1. A software bug failed to recognize the obstacles, or misclassified them, or it fell below some probability threshold.
2. LIDAR didn’t work at the time, and the car did not shutdown.
3. The victim‘s clothing absorbs the LIDAR‘s wavelength pretty much completely, such that it appeared as a „black hole“ and was ignored by the algorithm since this occurs commonly. Unlikely though since the bike itself would surely have registered?
4. It’s hard to see on the video, but is the car going up a slope? In that case, if the LIDAR didn‘t look up far enough, it could have failed to see the victim for optical reasons.
It's a bit too early to make that conclusion. For all we know, the equipment was malfunctioning. Which I guess technically leads to your point, but we'll have to wait for the investigation to actually know what failed vs. what met expectations (I worry that expectations and tolerances, as set by the car companies, will be revealed to not be as comfortable as we might assume).
On the subject: this lady I used to know hit someone who ran out in front of her and started freaking out (thinking they were in some serious trouble) until the police told her "you're fine, they were jaywalking".
This was taken by a video camera - which has a much lower range of detectable brightness then the human eye. The pitch-black spots in the video are almost certainly not pitch-black if you were to look at them.
Either the woman had just said the words "Beam me down Scotty" and materialised there like the video feed footage implied - or she'd been in view for quite some time - at least enough time for a person pushing a bicycle to cross en entire lane. If Uber's tech is only capable of detecting her as she "showed up in the field of view right before the collision" - their tech is not fit for purpose and should he held 100% at fault here. (Not that doing that will help her family or friends, but it might help stop Uber and their competitiors from doing it again...)
I always explain it to friends starting out "you need to assume that just around every corner there's a stationary shipping container that's fallen off a truck. If you cant stop in time by the time you see it - it's your fault for going too fast."

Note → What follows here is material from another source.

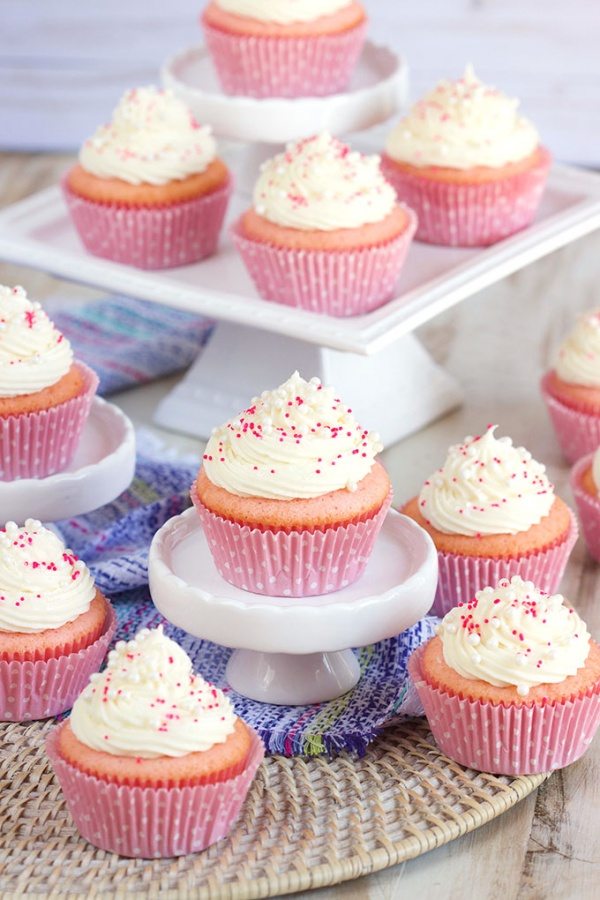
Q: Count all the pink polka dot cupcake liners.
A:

Actually a human driver would be expected to have less visual trouble in this case. People's eyes are far more adaptable to low light conditions than a camera's video. If you've ever tried to take a picture on a visible night using your phone, you've seen this effect.
> When I argue for automated driving (as a casual observer), I tell people about exactly this sort of stuff (a computer can look in 20 places at the same time, a human can't. a computer can see in the dark, a human can't).

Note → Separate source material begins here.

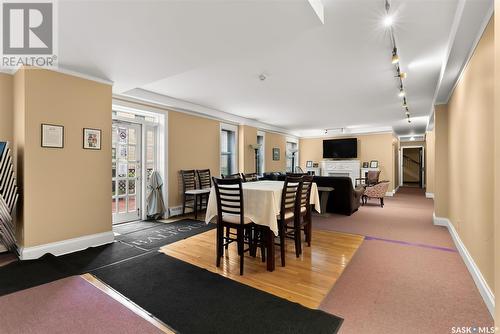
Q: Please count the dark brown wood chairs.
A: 8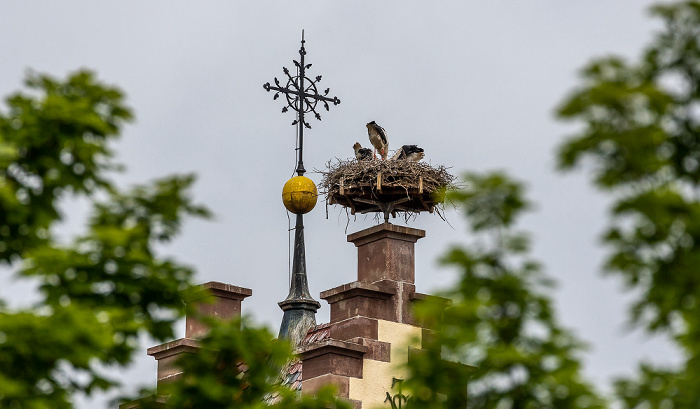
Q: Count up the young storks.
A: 2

Except that the computer did not do that in this case. This car also uses LIDAR and should have noticed the pedestrian long before the accident occurred.
> Yet this crash proves that all the equipment in the world didn't catch a very obvious obstruction.
Either the sensor equipment or the software was defective, otherwise the pedestrian would have been detected.
Isn't the car supposed to brake to minimise the collision, if the swerving is too dangerous (and it wasn't in this case, as the road wasn't too busy)?
I would be very surprised if there is no thermal imaging in autonomous vehicles.
I'm not sure, pls look that pic https://imgur.com/a/VfBck, you can clearly see there exists at least 10-15 meters b/w them right at the time when she pops up. Now I don't know the speed of the car, but I'd wager, a human driver (if s/he was alert) would have attempted a breaking at that moment.
Because the software is still critically flawed, of course...this only represents a present-day failing, not some sort of permanent obstacle for the future.
The LIDAR can catch anything it wants. If the car's AI doesn't know how to deal with it, it won't.
If so, then it's really time to do what was done for GPS and declassify it for use by the general public. It's a public safety/public good issue.
: eg https://www.amazon.com/FLIR-Systems-III-320-Thermal-Detector...
or so it would seem... ;)
If that crash detection can detect shit going on two cars ahead why couldn't LIDAR see that?
having said that. wth was she doing?
This is pretty much the worst case scenario.